The general surface of Jackson County is undulating: the rolling prairies rising and falling in gentle swells; the elevation averaging about thirty feet in a distance of a mile or more. These crestlines of motionless waves are intersecting each other at every conceivable angle, which brings into view the most extensive landscape, and shows the light green of the prairie grasses in pleasing contrast with the dark green foliage of the forest trees of greater or less size, which skirt the many streams of running water that pass through the county. Of upland prairie there is 87 per cent, of bottom land 13 per cent, of timber land 7 per cent. The average width of the creek bottom lands is one mile, of timber belts one-half mile.

Lime and sandstone exist in large quantities. A most excellent whitish magnesian limestone is found in different portions of the county, which though easily worked when first quarried, becomes hard and exceedingly durable when exposed to the air. The Linscott Bank building on the west side of the public square at Holton, and the Campbell University building, furnish excellent specimens of this choice material for public and private structures. To the northeast and south of Holton, on the Elk and Barmer creeks, may be found the best specimens of brick-clay, and large quantities of brick have been made therefrom. Coal has been discovered in some parts of the county, but few mines have as yet been opened; the thickness of the veins not warranting the expense of excavating for it.

In the bottom lands the soil is a rich sandy loam; it is a heavier black soil on the upland prairie, but it is all easily cultivated, and there are scarcely any untillable lands in the county. The depths of soil varies from eighteen inches to four feet.

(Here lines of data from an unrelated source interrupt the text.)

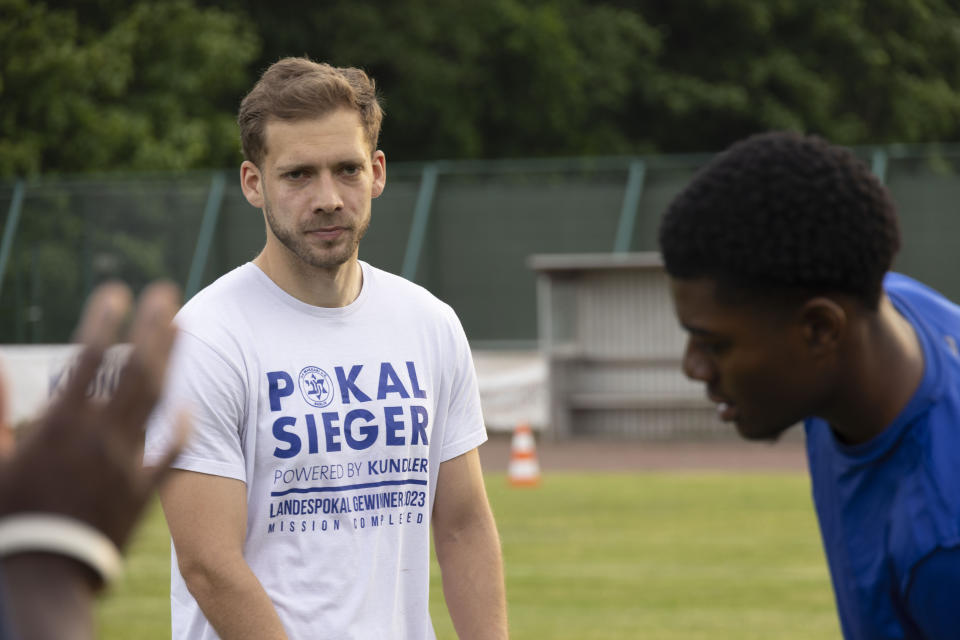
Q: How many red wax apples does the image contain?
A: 0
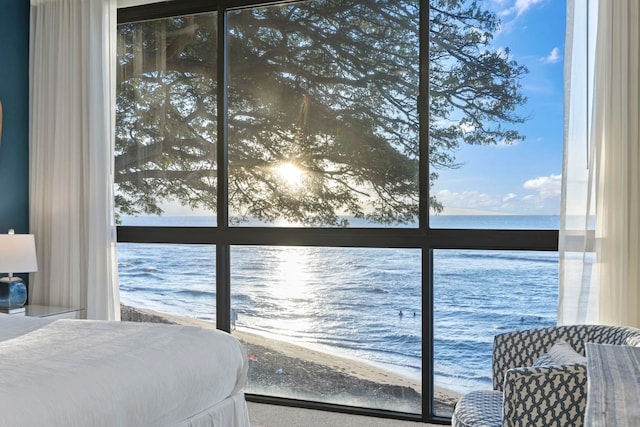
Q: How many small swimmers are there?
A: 4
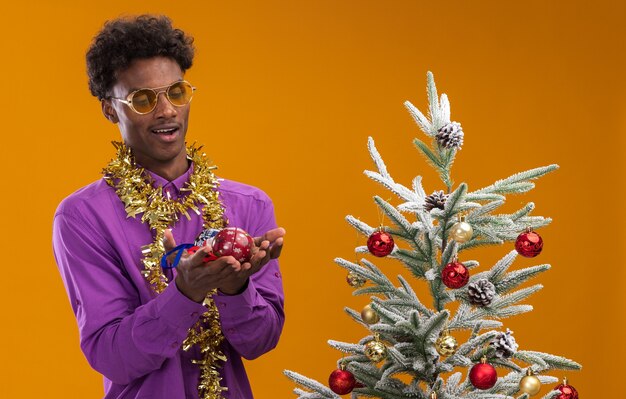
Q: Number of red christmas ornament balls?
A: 7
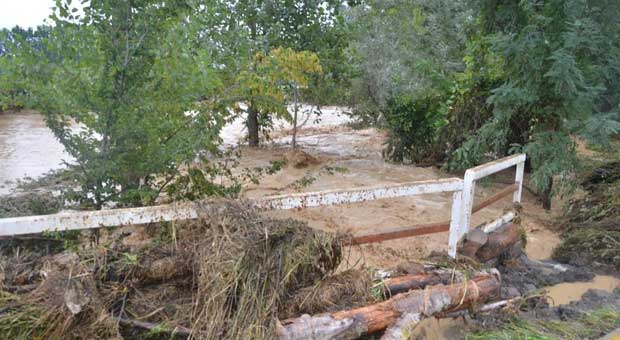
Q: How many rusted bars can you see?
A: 2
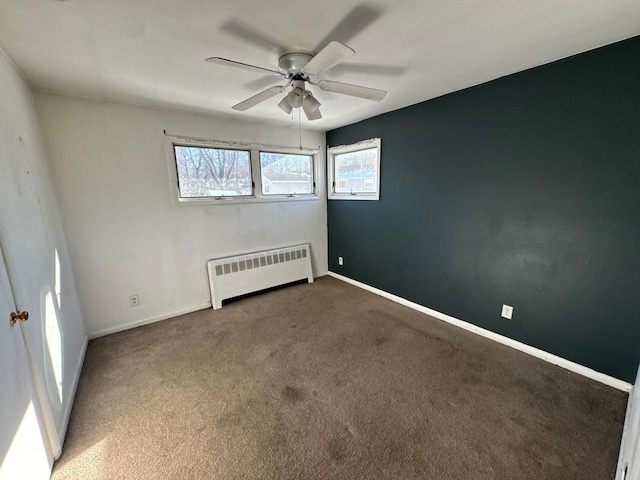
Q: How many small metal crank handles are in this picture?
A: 3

Stagnant pools, common to extensive bottoms along rivers and near the mouth of large creeks, are unknown in this county, hence the easy and rapid drainage of the soil, and the consequent fertility and the salubrity of the atmosphere.

The supply of timber in Jackson County is hardly surpassed by that of any county in the State, and its area is constantly on the increase caused by the rapid diminution of prairie fires, and the very considerable culture of prairie groves. The streams are so numerous that the distribution of timber over the county is very well equalized; the traveler is hardly ever out of sight of timber. Conspicuous among the native varieties are cottonwood, black walnut, oak of the black, white, red, and burr varieties; hickory, elm, hackberry, linden, sycamore, willow, and box-elder. The cultivated groves are generally soft maple, cottonwood, elm, and black walnut.

Municipal Townships
October 16, 1855, by act of the Commissioners' Court, Calhoun County was divided into the three municipal townships of Douglas, Atchison, and Half Day. Douglas, including from the Kansas River northward to the Military road running across the county, known as the Fort Leavenworth and Fort Riley road, forming the southern township. Atchison comprised the northeastern and Half Day the northwestern township.

December 15, 1856, Franklin Township was formed seven miles from north to south; twelve miles from east to west, virtually taking the place of Atchison. March 15, 1858, in a recast of boundaries and change of names, there were three townships, located as follows: Douglas - which was the southern township, its northern boundary being the line between Townships 7 and 8: Franklin, embracing the eastern north part, while the western north part was named Jefferson. The Legislature of 1868, in changing the boundaries of Shawnee, Jackson, and Brown counties, made the line between Townships 9 and 10 the southern boundary of Jackson County, Township 5, in Ranges 15 and 16 was detached from Brown and made the northeastern portion of Jackson County, becoming a part of Franklin Township. In 1868, there were three townships; in 1873, eleven. In 1871 Holton became a city of the third class by an act of the Legislature, and in 1882 there were twelve distinct municipalities in the county.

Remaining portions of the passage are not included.